Düşmanlaştırma doktrini, daha çok otoriter/ totaliter rejimler veya liderler tarafından güç ve kontrolü elde etmek için kullanılır. Bu kavram sadece günümüzde değil, tarih boyunca kullanılmıştır. Düşmanlaştırma doktrininin bazı örnekleri şunlardır:

•    Irkçılık ve ayrımcılık: Belirli bir ırk veya etnik kökene mensup insanlara karşı nefret ve şiddeti teşvik etmek için tercih edilir. 
Örneğin; Nazi rejiminin, Yahudileri şeytanlaştırmakve yok etmek için yoğun bir propaganda kampanyası yürütmesi ve bu sayede milyonlarca insanın katledilmesi,
ABD’de 1562’den köleliğin kaldırıldığı tarih olan 1863’e dek, zenci köleleri karşı uygulanan nefret ve aşağılama uygulamaları,
1492'de Amerika Kıtası'na ulaşmasından sonraki beş asırboyunca Avrupalılar tarafından kıtanın yerlileri olan Kızılderililere karşı yapılan soykırımı,
İsrail’in, çoluk çocuk demeden Filistinlileri karşı uyguladığı soykırım, 
•    Dinsel hoşgörüsüzlük: Belirli bir dini inanç veya mezhebe mensup insanlara karşı nefret ve şiddeti teşvik etmek için kullanılır.
Örneğin; Engizisyon… 12. yüzyılda Katolik Kilisesi tarafından kurulan mahkemede dinden dönme, büyücülük ve sapkınlık gibi suçlarla binlerce kişinin ölüm cezasına çarptırılması, 
Ruanda Katliamı…1994 yılında yaklaşık yüz gün içinde 800.000 TUTSİ ve ılımlı HUTU, aşırı uç HUTULAR tarafından öldürülmesi,
DEAŞ örgütünün Suriye ve Irak’ta Alevileri ve İnanç olarak kendi gibi düşünmeyenleri hedef alması,
•    Siyasi baskı: Muhalif sesleri susturmak ve otoriter rejimi korumak için kullanılır.
Bunun tarihte örnekleri; Sovyetler Birliği’nde Stalin, Çin’de Mao, Almanya’da Hitler, İtalya’da Mussolini, İspanya’da Franco rejimleridir.
Yine20. yüzyılda Latin Amerika’daki birçok ülkede, muhalifleri bastırmak ve siyasi gücü korumak için askeri diktatörlükler kurulmuştur. 
Günümüzde otoriter/ totaliter rejimi benimsemiş, demokrasi ve hukuk gibi evrensel değerlerden uzak,birçokülke lideri de düşmanlaştırma doktrinini uygulayarak insan hakları ihlalleri ve şiddet ile ilişkilendirilmiştir.
Bazı ülkelerde yargının siyasallaşması neticesi, yargı eli ile muhaliflerin tutuklanması, itibar suikastı ile tasfiye edilmesi, ifade özgürlüğüne sansür uygulanması, yasakların özgürlüklere baskın olması, korku imparatorluğu kurulması nedeni ile insanların konuşmaktan ve eleştirmekten korkar hale getirilmesi, bu DOKTRİNİN uygulama araçlarıdır. 
•    Savaş propagandası: Bir ulusun veya ideolojinin tehlikeli olduğunu ve yok edilmesi gerektiğini savunmak için kullanılır.
Vietnam savaşı ile I. ve II. Dünya Savaşları’nda bu öğretinin savaş propagandası olarak kullanıldığı görülmüştür.
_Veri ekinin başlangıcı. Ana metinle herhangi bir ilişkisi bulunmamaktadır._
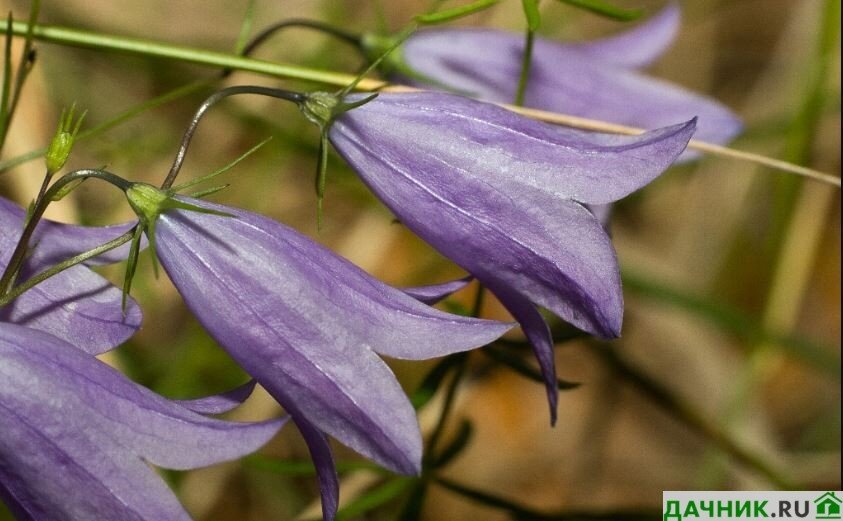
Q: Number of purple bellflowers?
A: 5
Düşmanlaştırma doktrini, “tek adam” rejimlerini ayakta tutmak için en çok kullanılan araçlardan biridir. Bu DOKTRİNİN uygulanması sonucu; toplumsal bölünme ve kutuplaşma, şiddet ve nefret suçları, insan hakları ihlalleri görülür. Siyasi özgürlükler ve demokrasi zayıflar, hukukun üstünlüğü rafa kaldırılarak kişilerin üstünlüğü kabul görür. Bunun başarılabilmesi için çeşitli mekanizmalar harekete geçirilir.
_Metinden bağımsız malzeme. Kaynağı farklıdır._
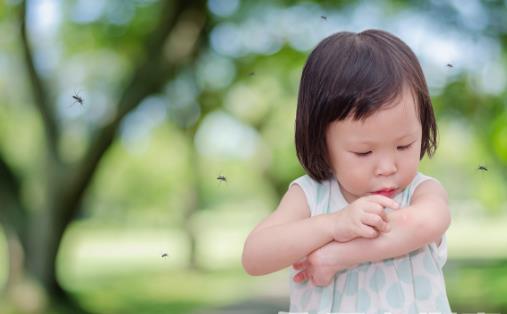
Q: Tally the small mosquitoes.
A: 7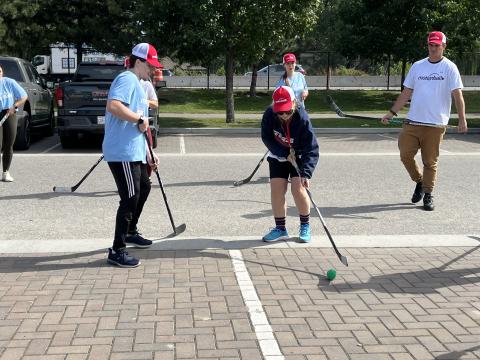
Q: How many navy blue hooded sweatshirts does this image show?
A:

Bu durumda ne yapacağız? Bu yönteme karşı bir panzehir yok mudur? Tabi ki vardır. En önemlisi de “eleştirel düşünmek ve gerçeğin peşinden gitmektir.”
Bunun yanında, hedef kim olursa olsun, insan haklarını savunmak, hoşgörü ve diyalogu teşvik etmek, hukuku ve demokratik değerleri savunmak düşmanlaştırma doktrinini hareketsiz kılar.

O nedenle birilerinin toplumu bozup farklılaştırmasına ve sonra da toplumu birbirine düşman etmesine müsaade edilmemelidir. 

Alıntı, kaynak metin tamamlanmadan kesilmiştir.